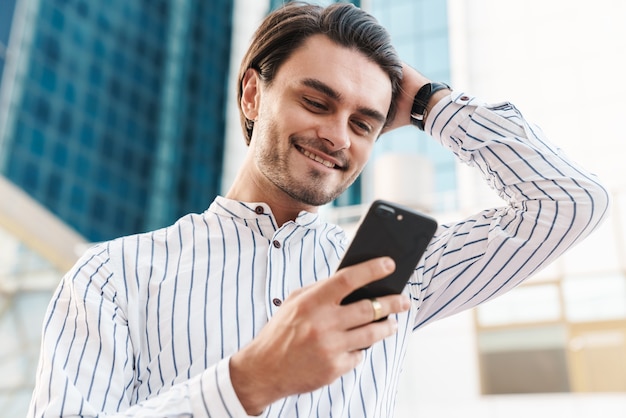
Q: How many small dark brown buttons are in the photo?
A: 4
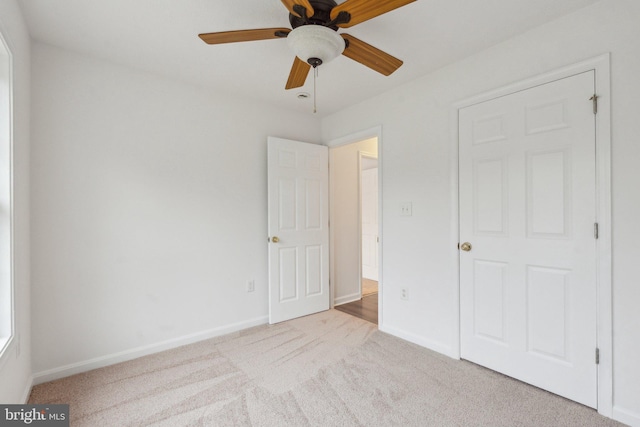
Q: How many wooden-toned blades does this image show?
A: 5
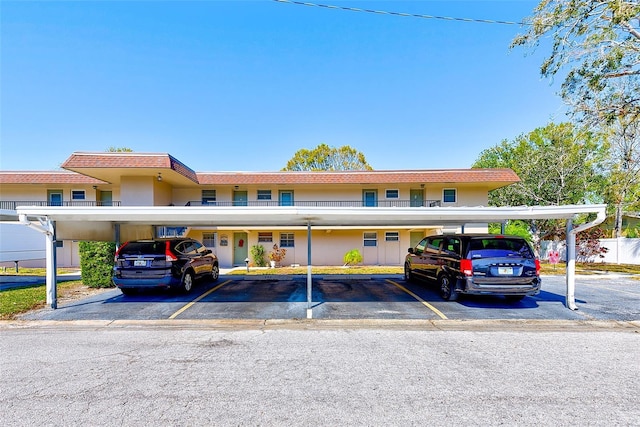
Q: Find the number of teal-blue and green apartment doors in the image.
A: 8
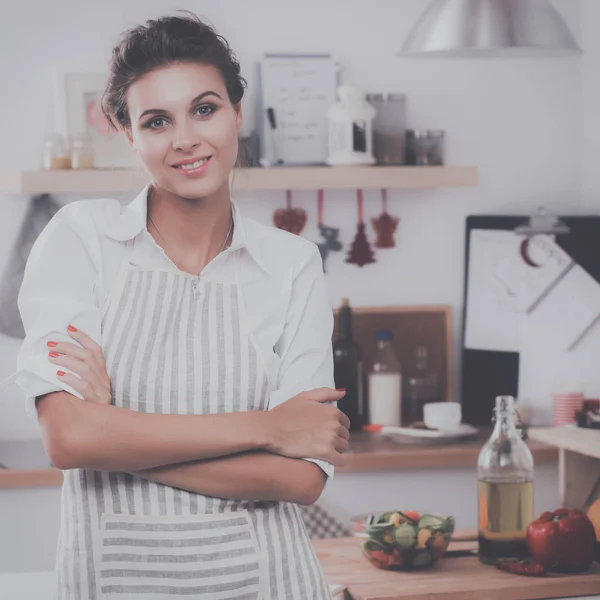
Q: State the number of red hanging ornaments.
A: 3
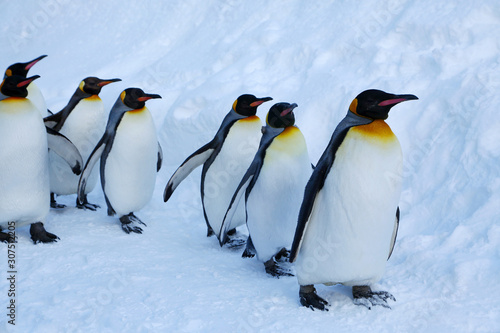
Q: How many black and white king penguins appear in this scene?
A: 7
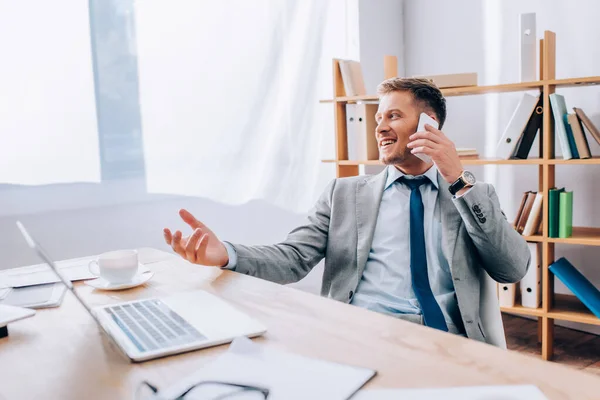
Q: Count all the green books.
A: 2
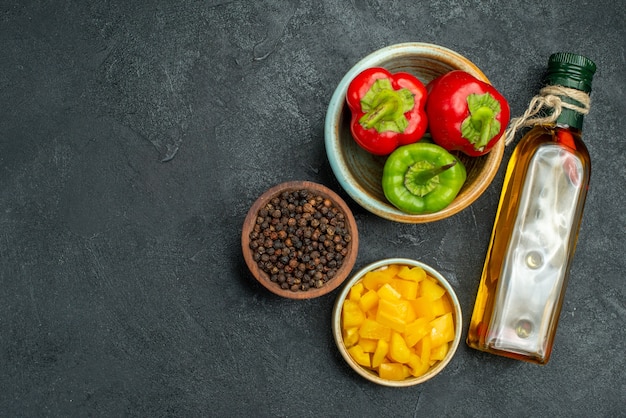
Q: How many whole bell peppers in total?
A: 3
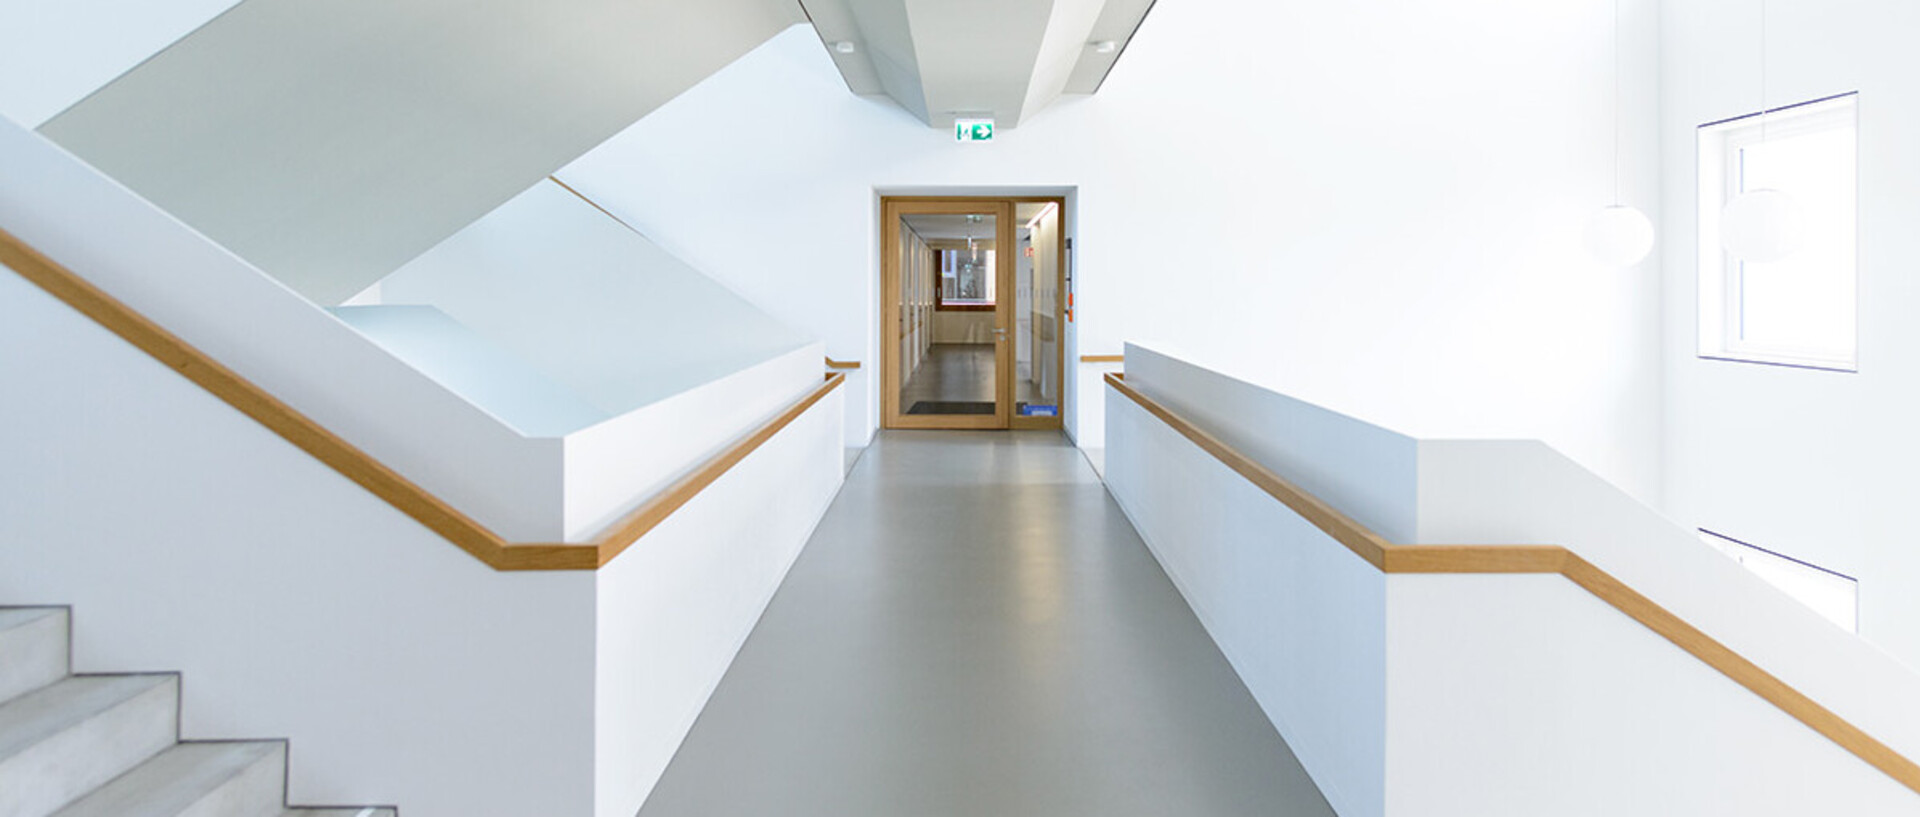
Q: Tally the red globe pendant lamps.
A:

**Problem to work on**
Write only the number of lines above that contain "many".

**Exercise solution**
4